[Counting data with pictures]
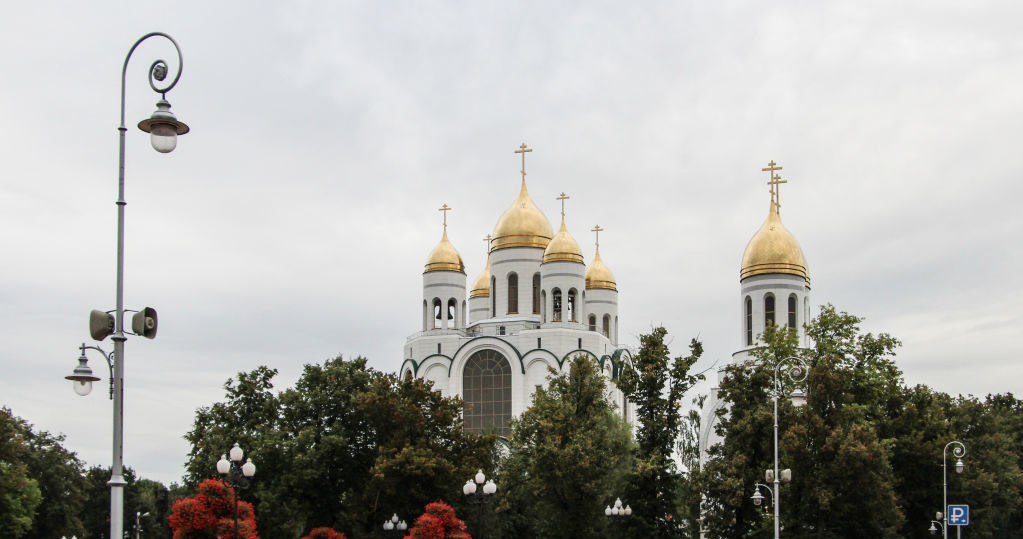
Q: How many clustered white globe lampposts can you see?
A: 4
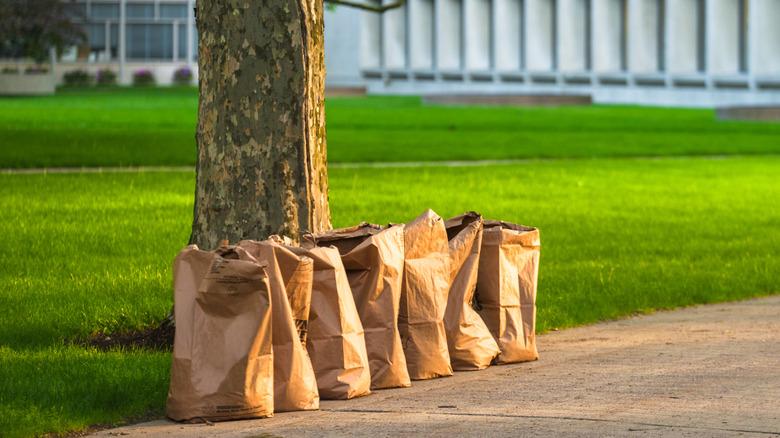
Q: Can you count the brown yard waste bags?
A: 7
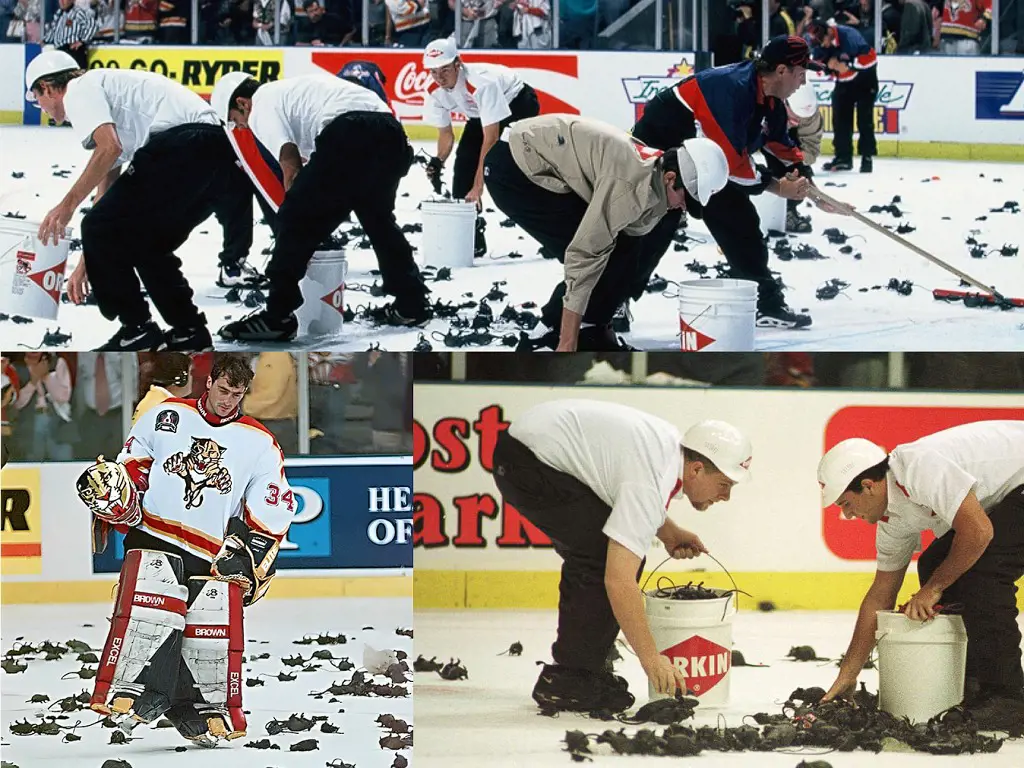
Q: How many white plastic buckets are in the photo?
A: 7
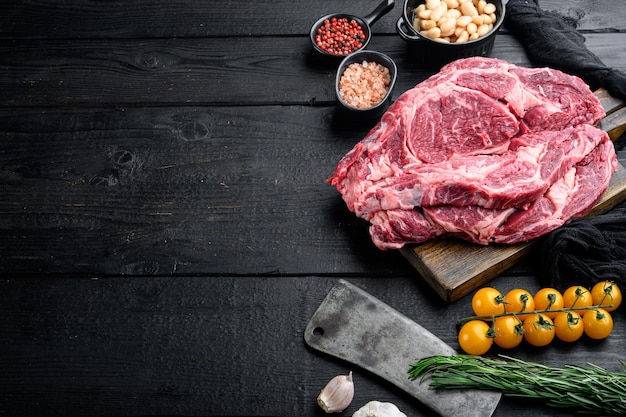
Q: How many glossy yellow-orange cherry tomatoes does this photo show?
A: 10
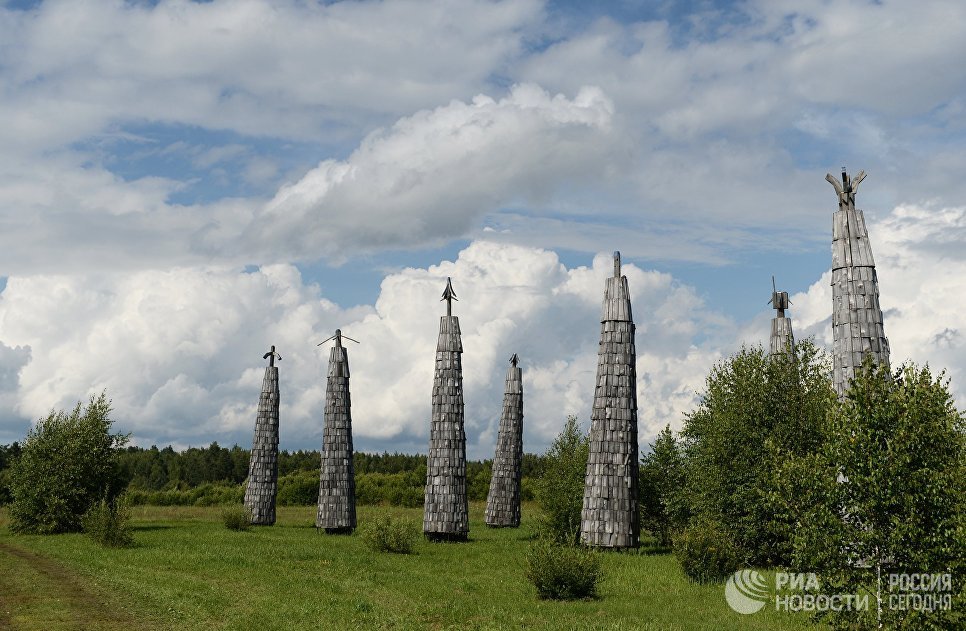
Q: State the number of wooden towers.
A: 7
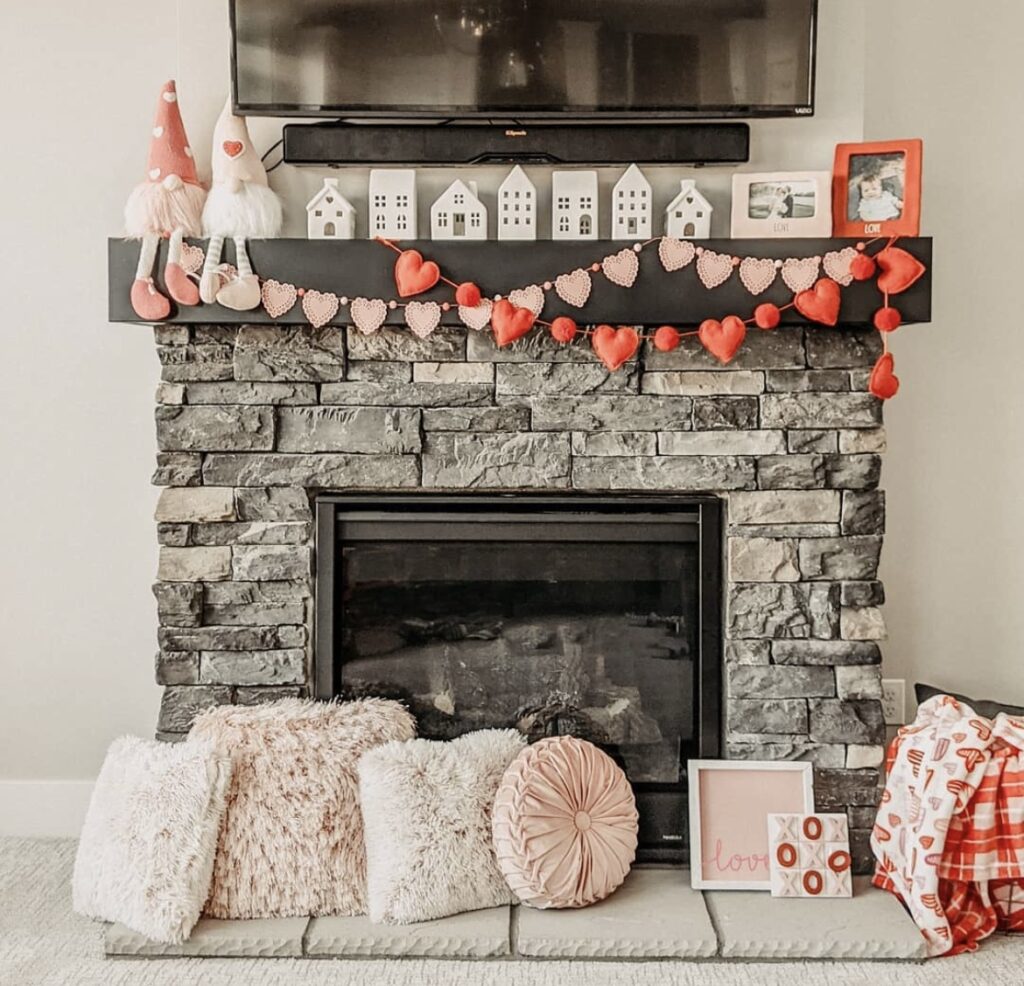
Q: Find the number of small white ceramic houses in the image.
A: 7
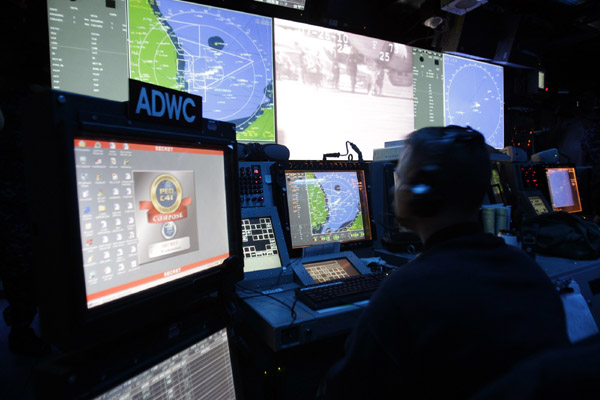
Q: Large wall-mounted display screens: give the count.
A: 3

EXERCISE GOAL -
Exact reproduction of the entries above is required, with pictures excluded.

WRITTEN SOLUTION -
Q: How many clustered white globe lampposts can you see?
A: 4
Q: Can you count the brown yard waste bags?
A: 7
Q: How many white plastic buckets are in the photo?
A: 7
Q: How many glossy yellow-orange cherry tomatoes does this photo show?
A: 10
Q: State the number of wooden towers.
A: 7
Q: Find the number of small white ceramic houses in the image.
A: 7
Q: Large wall-mounted display screens: give the count.
A: 3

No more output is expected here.